The energy in the room had changed.

Fat Phil O’Malley stood still behind the bar, engrossed, having hung on every word of Larry Glick’s story. And he wasn’t alone. Everyone in the bar was captivated now, all of the rough-lookers in their jeans and tees. Even Antonio Martini had stopped singing like Dean Martin to catch every word. For his part, Policeman Jack had ditched his arrogance, and was waiting for the punchline.

Larry Glick had half a beer left and chugged it back. It was always like this whenever he told this story, in cocktail lounges across the continent. But this group seemed even more sucked in than the others.

“Well,” Glick said, “Regina Skyler decided then and there that he was only good at one thing, and that was being good (all stalking aside). He looked around him at the S&M nightclub clientele, hoping he would learn from the depravity of his experience. Then he looked over at Milwaukee Venus as she perspired, exerting herself in her black corset, slapping some anonymous senior executive on his ass for some perverted narrative of iniquity. He noticed then that there was a dim magenta spotlight casting an array of erotic shadows across the pale geography of Venus’s shimmering back and shoulders. It made him think he might weaken. But he didn’t. He put his empty glass on a table and walked out.”

Now you could’ve heard an ice cube drop in the Jiminy Cricket Cocktail Lounge.

“That’s it?” said Antonio Martini, who sounded more like Jerry Lewis now than Dean Martin.

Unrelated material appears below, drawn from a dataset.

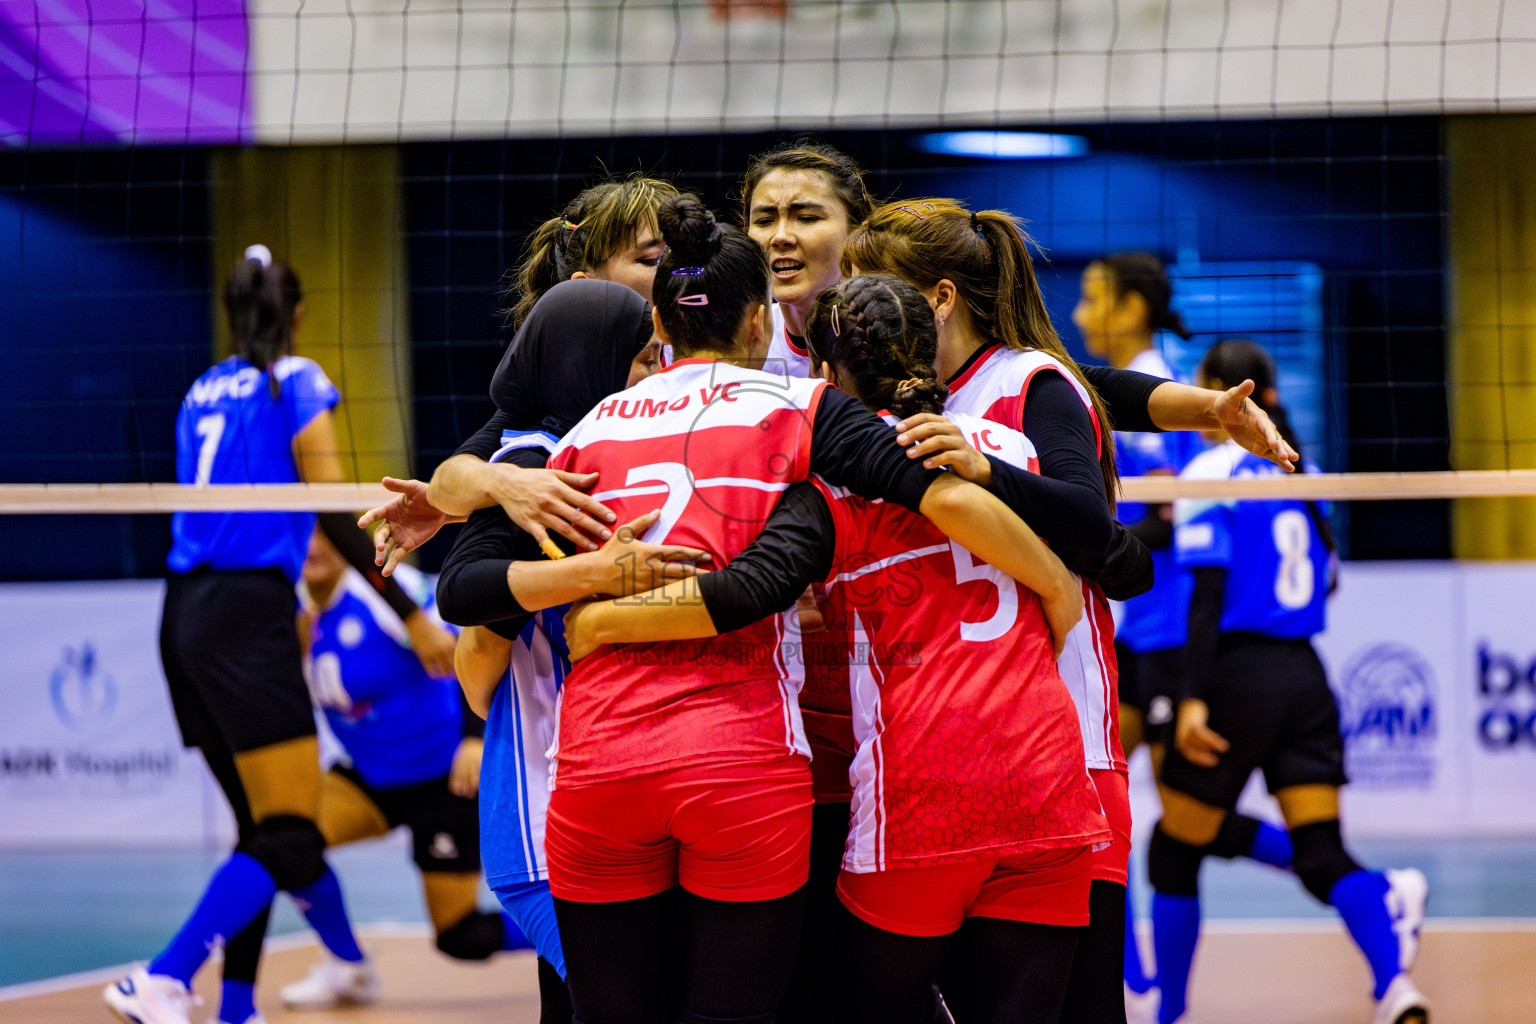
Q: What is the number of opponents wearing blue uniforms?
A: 4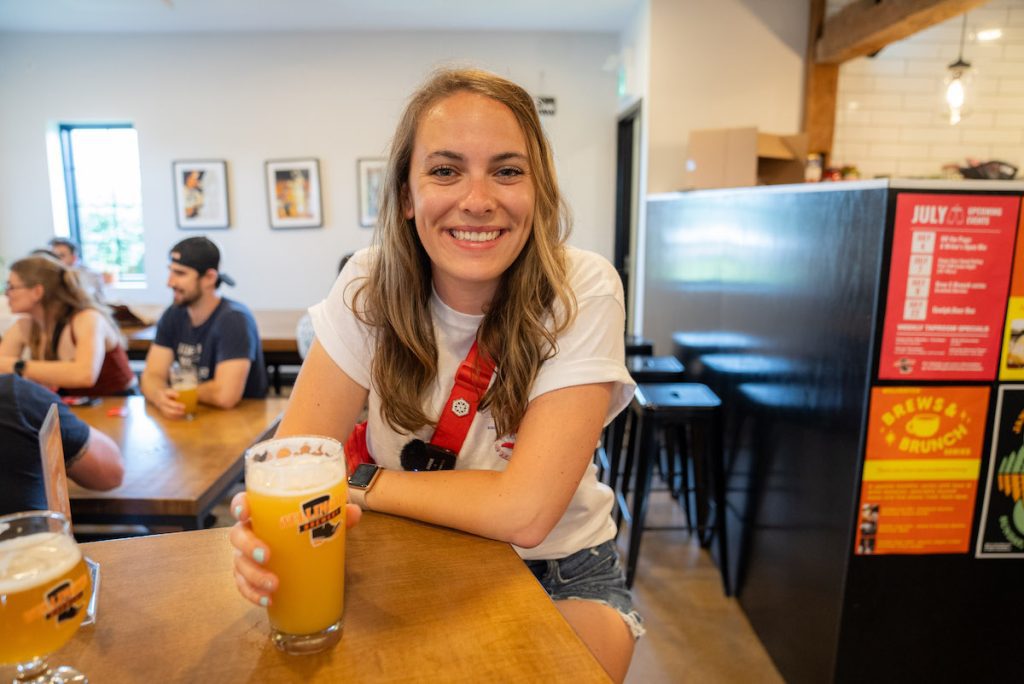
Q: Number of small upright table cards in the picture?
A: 1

“Of course not,” said Larry Glick. “Skyler went home to Regina and continued to sell pet food to grocery stores. A week later, he landed a $12 million deal with a nation-wide chain—who knew dog food was worth so much? He continued to donate 15% of his gross income to charities, and continued to volunteer at the homeless shelter. Once he thought he might live dangerously and return a library book late, but he just couldn’t pull it off. He did, however, stop clothes shopping out of the Sears catalogue and started ordering from Land’s End.

“Then about a year later, he met a woman named Edna at a church picnic. Three months after that, they eloped, impulsively like two nutty kids, in Las Vegas during a pet food convention.”

“And they lived happily ever after, right?” said O’Malley, with a warm chubby smile.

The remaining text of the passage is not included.